WRITE and string compares acquiring locks and degrading multicore performance!
I am using OpenMP with FORTRAN to parallelize an algorithm.
I was getting poor performance for higher number of cores ( > 3). Some analysis revealed that the culprit is WRITE statement I used in parallel section to transfer data. Apparently WRITE acquires a lock and thus degrades performance. I replaced the WRITE statement with my routine to transfer data and the problem went away.
I also noticed a similar problem while doing string compares in FORTRAN where it appeared to acquire a lock degrading performance at higher number of cores.
Did any one has seen a similar issue? Is this behavior expected of WRITE and string compares in FORTRAN? (I could not find anything to this effect in refence manual of FORTRAN).

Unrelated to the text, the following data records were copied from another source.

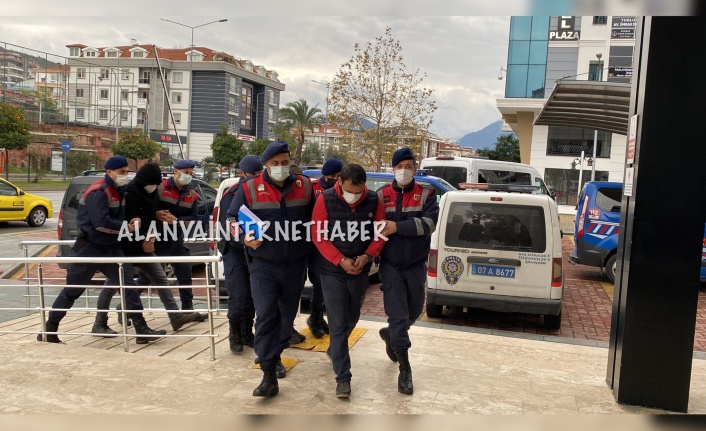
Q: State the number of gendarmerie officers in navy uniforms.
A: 6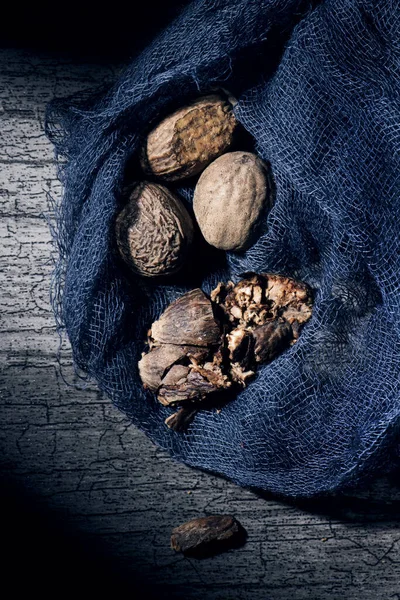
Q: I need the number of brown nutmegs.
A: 3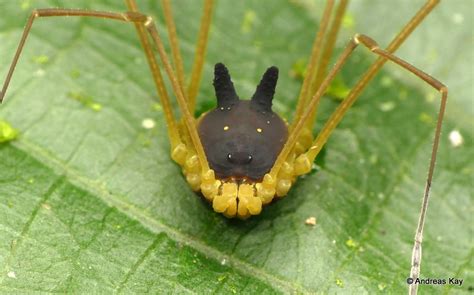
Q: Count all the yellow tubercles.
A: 2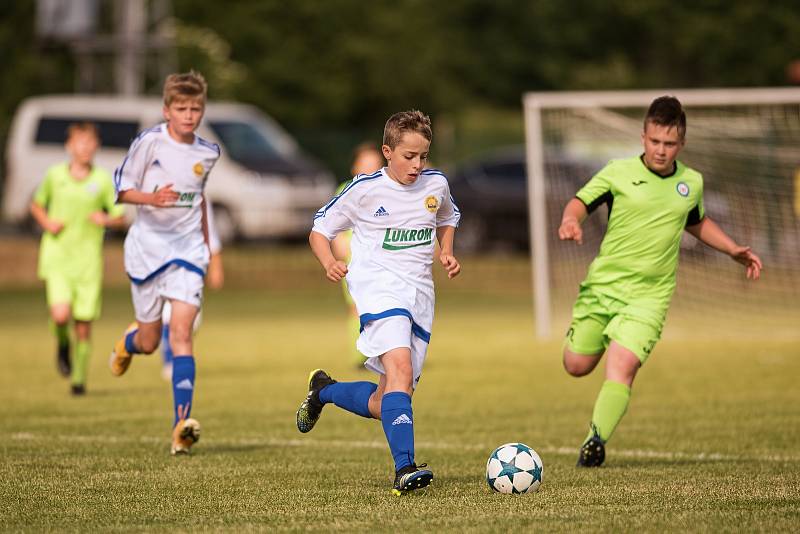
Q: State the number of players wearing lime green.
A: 3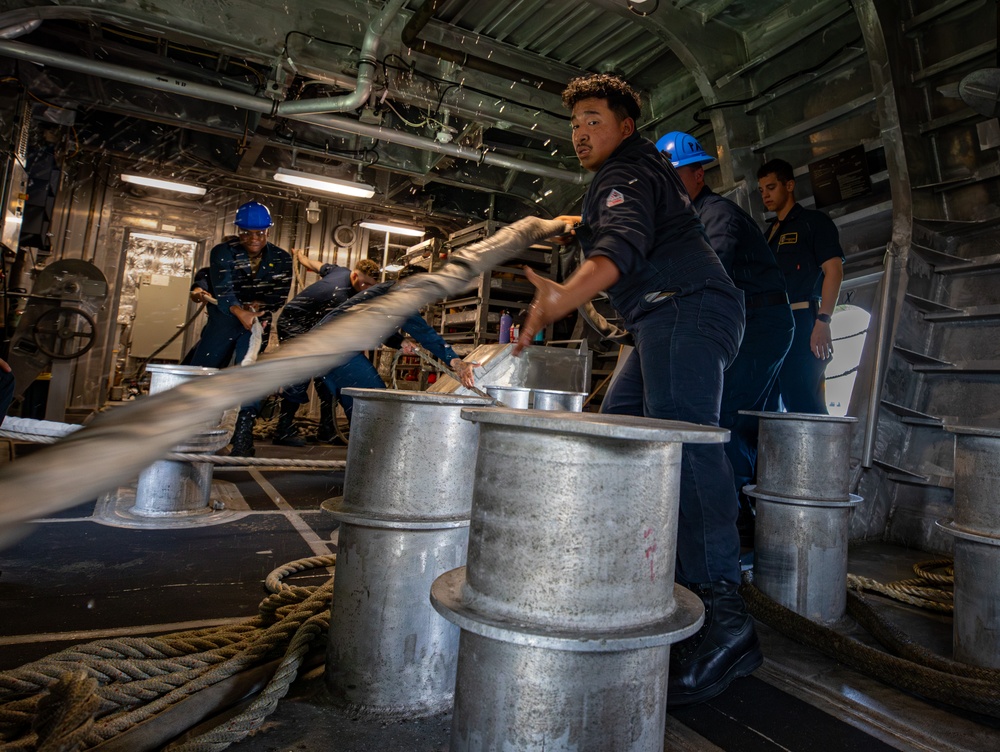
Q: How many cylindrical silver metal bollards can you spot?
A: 7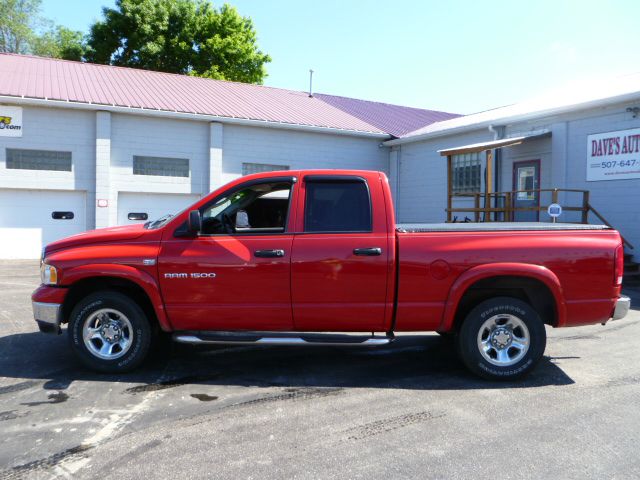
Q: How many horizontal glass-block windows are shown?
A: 3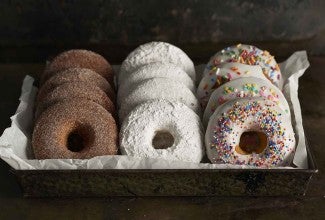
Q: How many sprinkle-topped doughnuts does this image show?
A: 4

WRITEs to the same unit (including *) would be serialized. If each thread WRITEs to a different unit, serialization may depend on which OpenMP version is involved, and may be affected by other options, such as Intel Fortran buffered_io. Serialization of string compare ought to be avoidable, but certainly there would be a number of possible ways in which threading scaling may be broken. Did you check your code with a tool such as Intel Thread Checker, and did you take advantage of the affinity tools of your platform?
Yes. I did check the code with Intel Thread Check (and earlier through VTune) and that's how pin pointed the problem. I would have imagined this (acquisitin of the lock that is) to be possible for WRITE but not for _for_cpstr.
If anyone aware of a list of FORTRAN functions (like WRITE) which would result in acquisition of a lock?